Thinking about what the new connector needs to do (reduced size, reduced complexity, longevity), this design seems to cover all the bases.
It’s much smaller, and its solid pins and symmetrical post-and-hole design would be physically simpler.My guess would be that for the first year of manufacturing this part, it will be more expensive than it is to make the 30-pin connector. As Apple gets better at making it in scale, the cost will go down, and eventually it will be cheaper than the current design. It’s also important to remember when considering simplicity that less material means less cost and more sustainability. Stronger parts mean reduced repair costs. Less repairs equal happy customers. Over time, the savings could be huge.

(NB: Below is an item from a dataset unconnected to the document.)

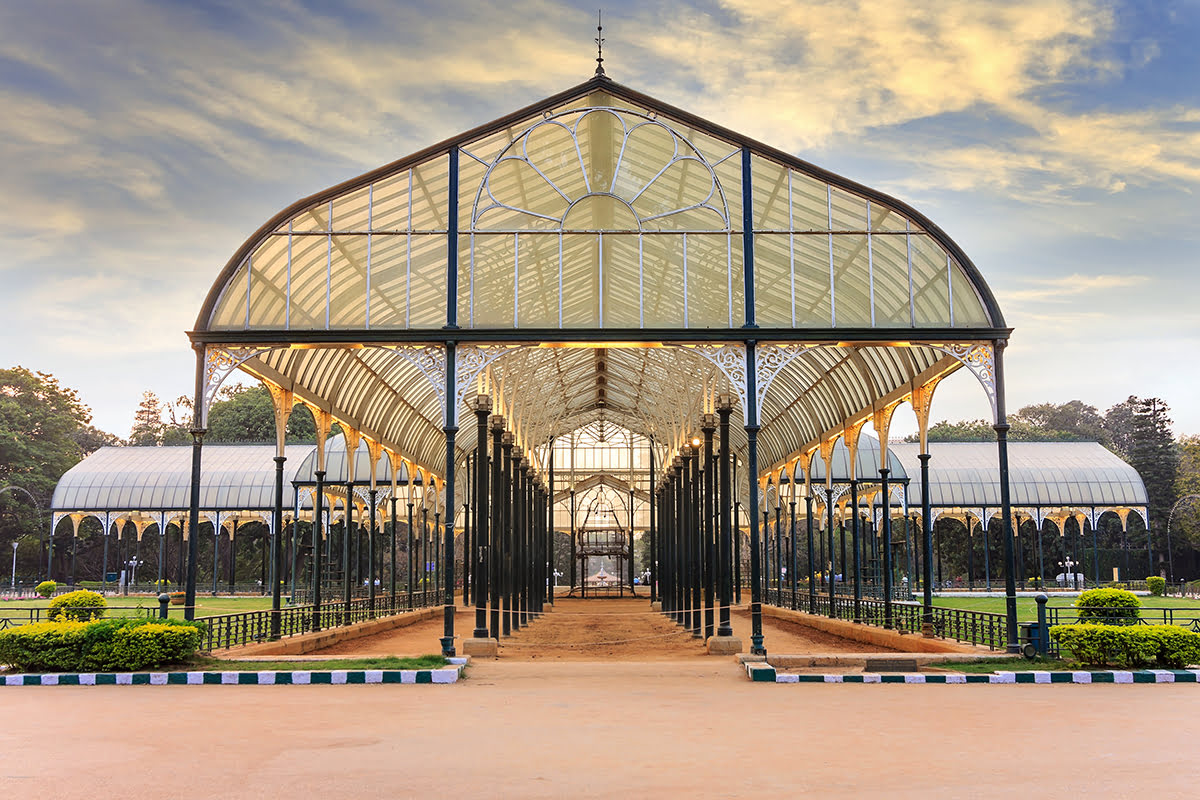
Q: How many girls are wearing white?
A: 0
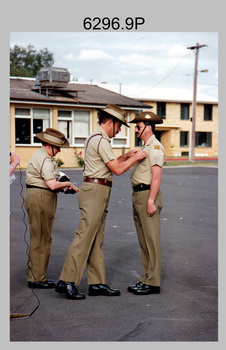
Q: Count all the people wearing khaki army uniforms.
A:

Longevity is impossible to determine without knowing the technical specs of what we’re looking at.All we can tell from the physical attributes of this part is that it is small, robust, and could connect to both shallow and deep ports. That’s about it.
What I like about this design is that it doesn’t look like what you would expect a connector to look like. It looks like a consumer product. Refined. Finished. Non-threatening.Everything about it leads me to think it was designed by industrial designers and not electrical engineers. I’m sure engineers were involved with its creation, but industrial designers drove it.
That’s rare for a project like this. At most companies, this would be a “technical” project led by the engineering team with design input, not a “design” project led by the design team with engineering input. Apple is not most companies.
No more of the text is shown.